Jesus was trying to get his listeners to grasp the unavoidable outcome of placing truly new light within an old-thinking container. And he had a great example of a reused wine skin at his disposal: the theocracy of the Jewish governance system—largely self-serving, self-protective, authoritarian, and hierarchical; that is, a rule-of-law governance model.
The reason that the metaphor of the wine skins is so powerful is that we have a very difficult time seeing the problem: our human tendency to ascribe to God the system of governance that we use to survive in this fallen world.
The rule of law is the most effective governance system ever developed. But the problem is that this adaptation is profane; it works, but it is also of this world and a direct result of our sinful condition and the forces of chaos we face. This old wine skin, formed by the human need for authoritarian governance in response to survival-of-the-fittest dynamics is not a part of God’s design, as clearly illustrated in the life of Christ.
Many praise the Reformation and laud the new wine. Martin Luther dumped out a portion of the old wine of Catholic theology and norms, but because he continued to use the old Roman Catholic container, he contaminated the new wine with the old. Protestant theology was adulterated by contact with the old wine skin.
We Adventists are satisfied that our church founders dumped a portion of old wine from mainline Protestant theology and replaced it with new wine. But the new wine, pressed in the excitement of the Awakening, was also contaminated by using the old wine skin, which has been passed down from pagan Rome.
And our message to the world is still not truly new wine, and it smells of vinegar. All this is due to using the old container—creating God in our image, believing that God’s governance of the universe mirrors human systems of governance that emerged due to our sinful condition.
The rule of law evolved for one purpose: group survival. By dampening intragroup conflict and chaos, the group is strengthened against external existential threats. And as such, when inter-group conflict grows, those given leadership positions are expected to apply a heavy hand, “for the good of the organization.” Does this sound familiar?
What would a new wine skin need to look like to hold the new wine that Jesus referenced? Think about the Good News without the contamination of the Roman wine skin. This is hard for us to envision, because a human system of governance for a religious organization formed by the fermentation of truly new light has never existed, except for a short time during the life of Christ and possibly the very early church.
In his understanding of reality, Christ saw past the profane usefulness of human governance systems based on group survival. He valued the progress of the individual and the value of the individual over the integrity and safety of the system. He understood, because of his divine perspective, that earthly group success and survival were temporal and not important compared to the healing of the individual character.
He was an outspoken critic of the use of coercion by those in positions of authority focused on behaviors, conformity, and group norms. And this was because these rules/norms/policies/enforcements evolved to protect the system and the collective, rather than out of concern for the spiritual health and well-being of the individual. Jesus was also notorious for non-compliance with the Jewish rule-of-law theocracy.

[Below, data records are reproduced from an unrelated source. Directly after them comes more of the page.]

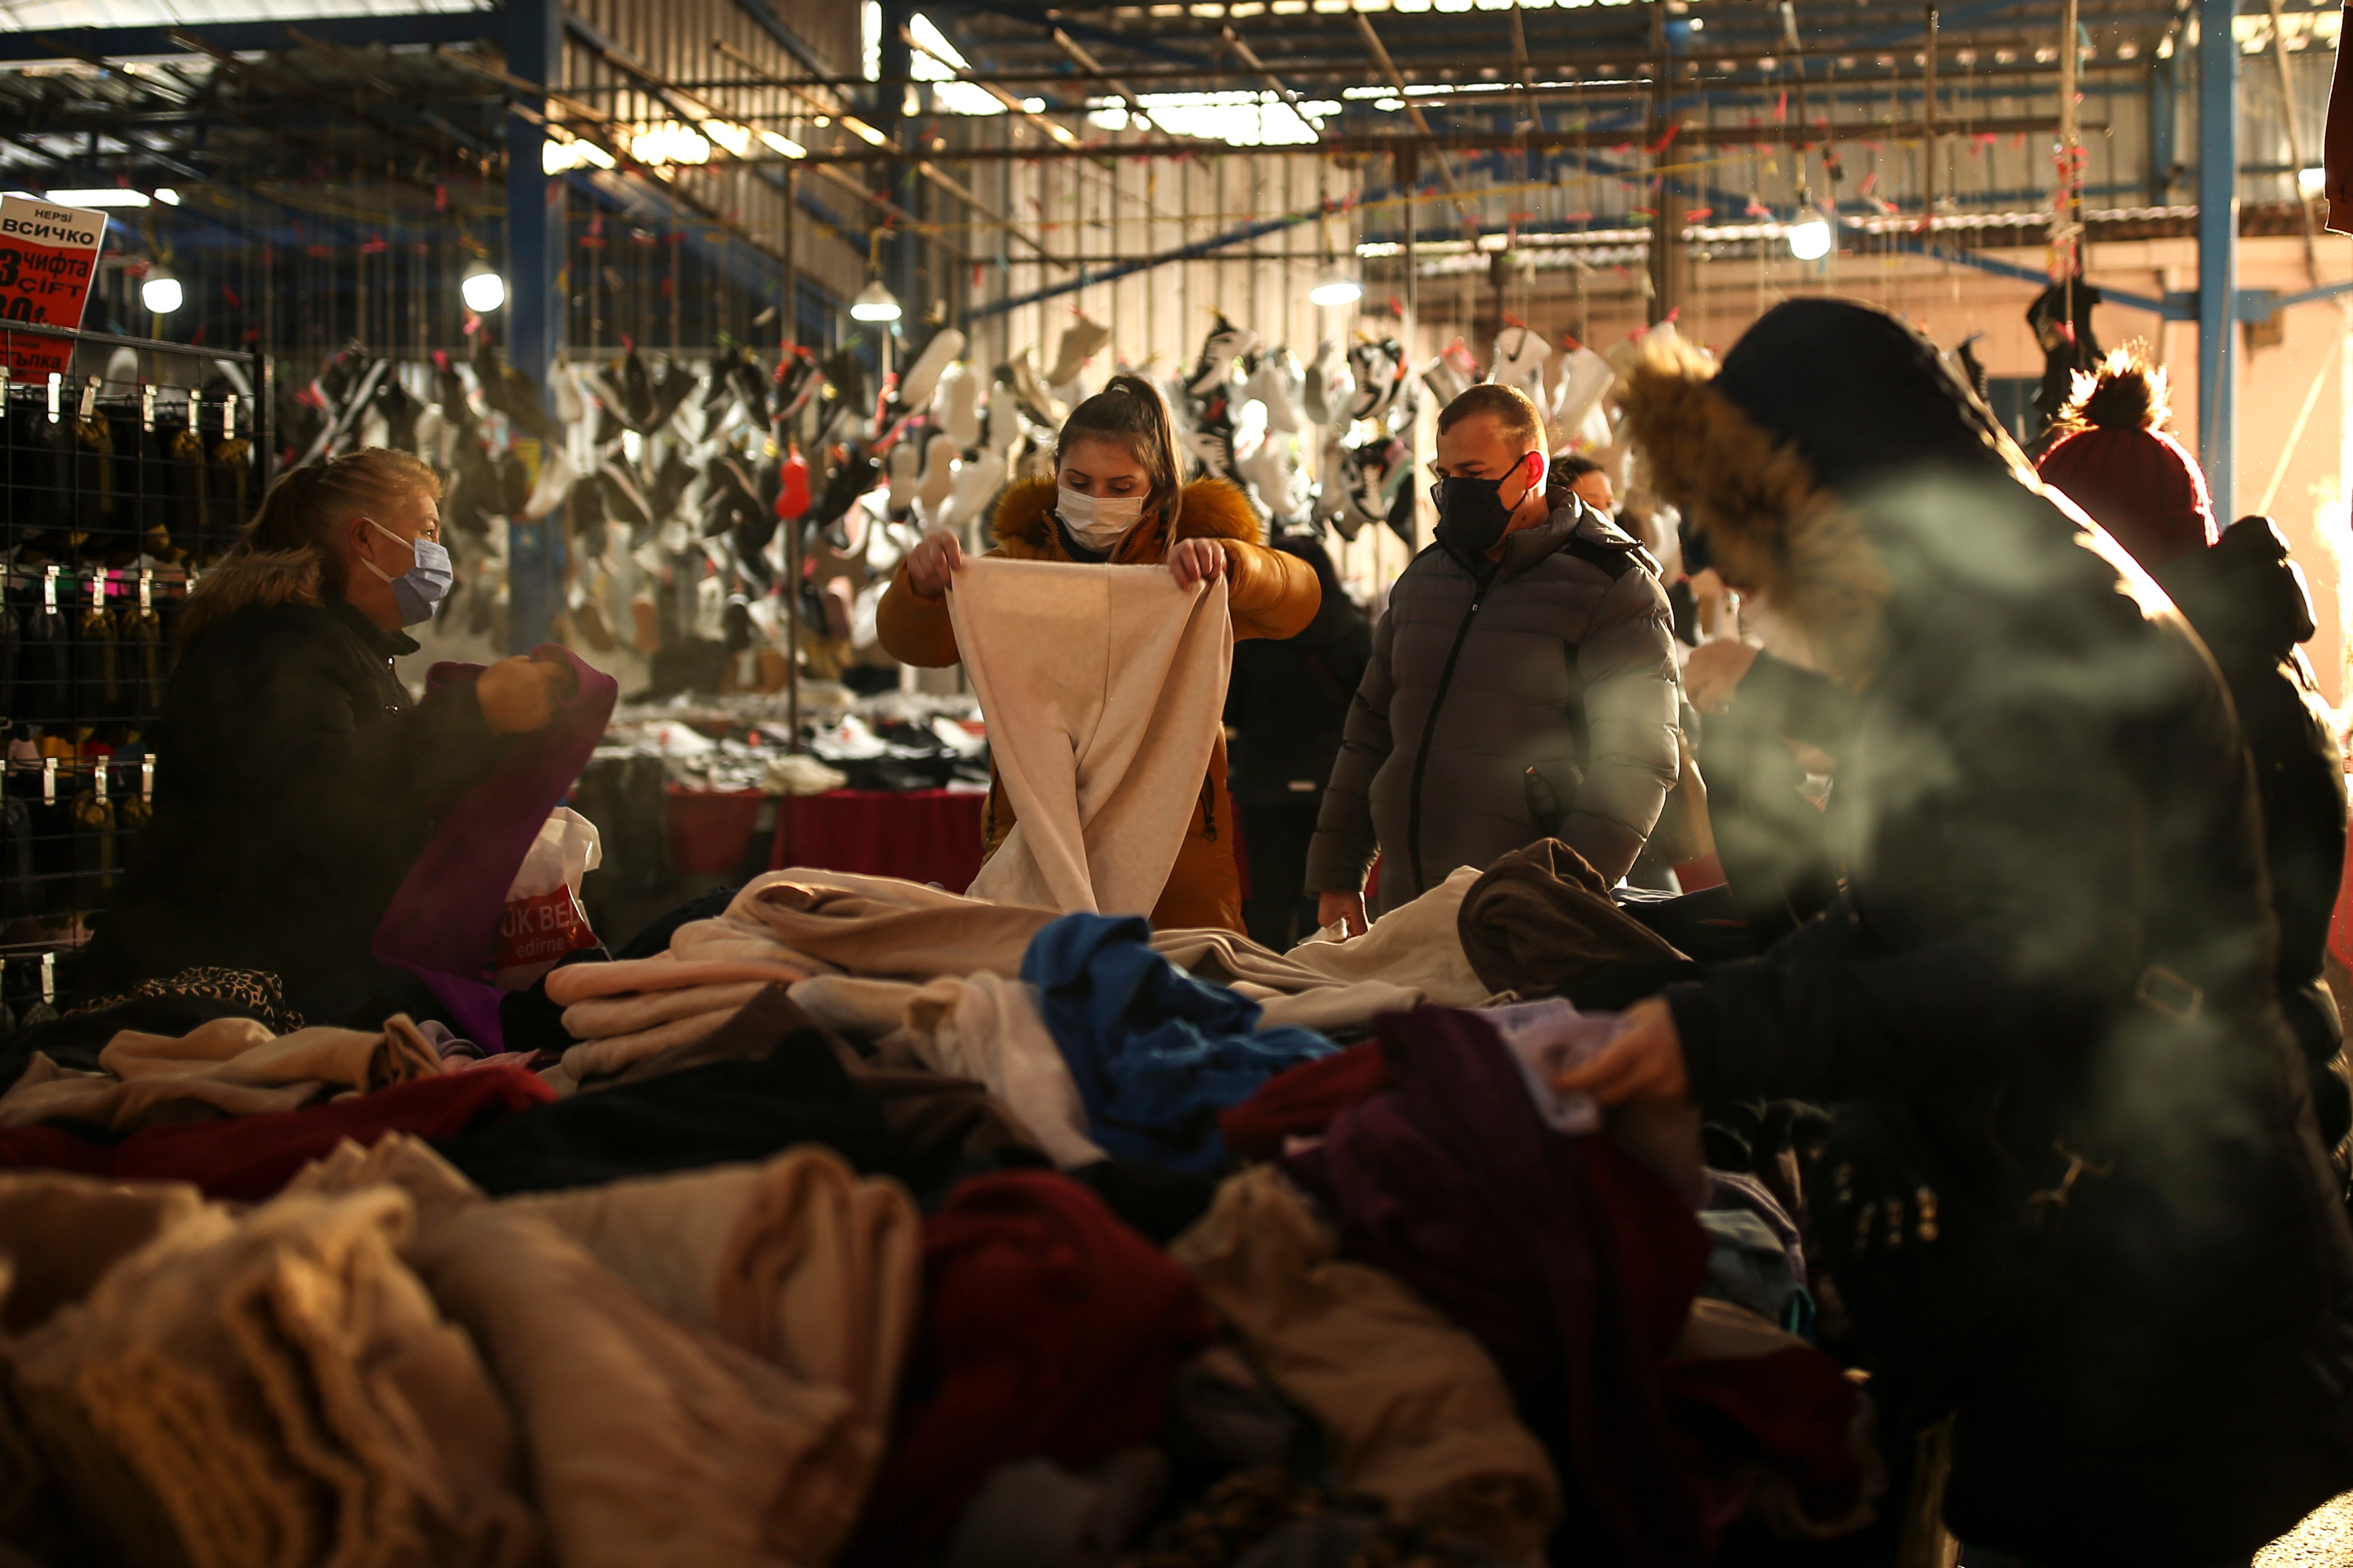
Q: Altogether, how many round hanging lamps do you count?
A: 5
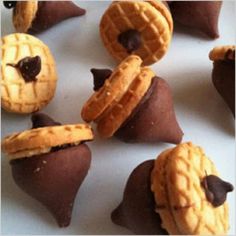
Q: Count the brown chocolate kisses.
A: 6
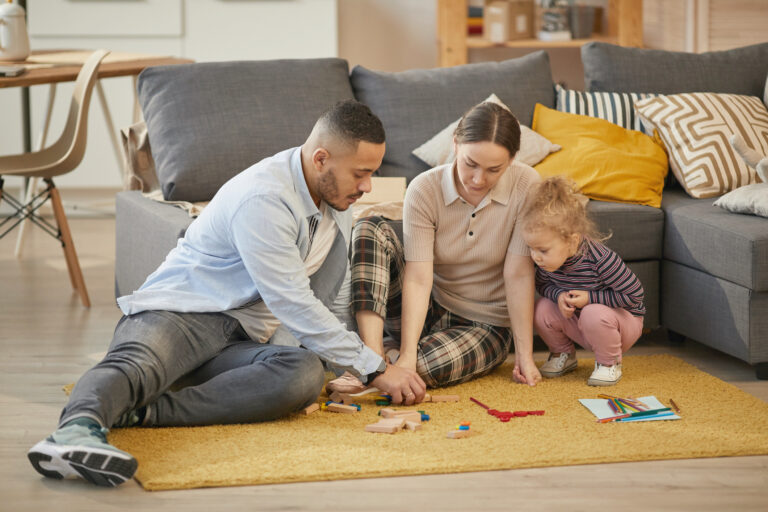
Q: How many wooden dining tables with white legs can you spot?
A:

We have yet to see a new wine skin emerge that will successfully hold and protect the Good News, while it completes fermentation and maturity. That container, patterned on the life of Christ, will not look like the familiar kingdom-of-man container, which every historical theocracy and all successful contemporary denominations have adopted. When we refer to God as king, lord, judge, or ruler, we reinforce our mental model of a god created in our image.

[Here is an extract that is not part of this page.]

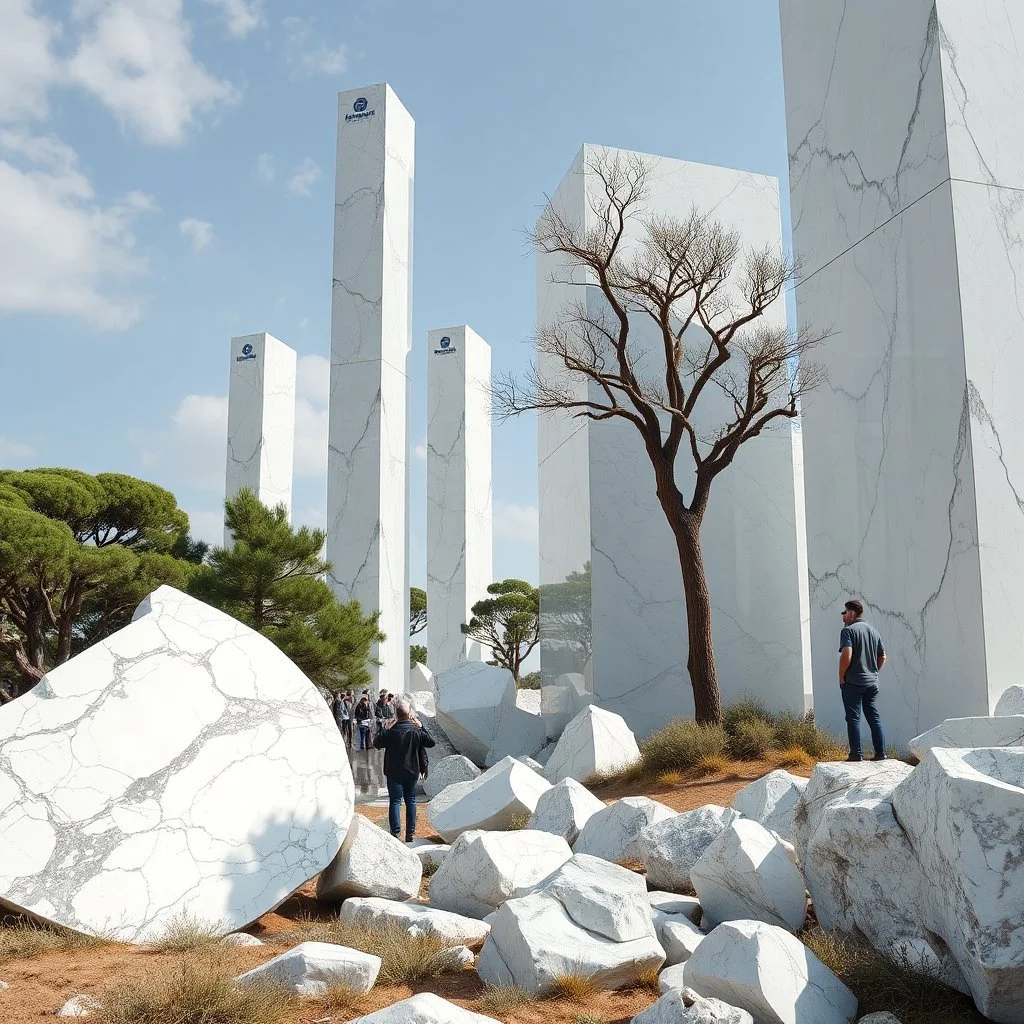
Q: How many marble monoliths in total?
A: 5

The true kingdom-of-God container (wine skin) on this earth will take form based on the fermentation and influence of truly new wine. That form of governance, worldview, leadership, and organizational design will emerge based on the living and active nature of the new wine.
For this to happen, Christ’s life must be the template for the system of governance. And the eternal good of the individual must always outweigh the perceived threats to the integrity and security of the system. If this principle is not reflected in form of the container, then we are destined to use an old wine skin to carry the good news to the world. This has been and will be ultimately futile.
Mike M.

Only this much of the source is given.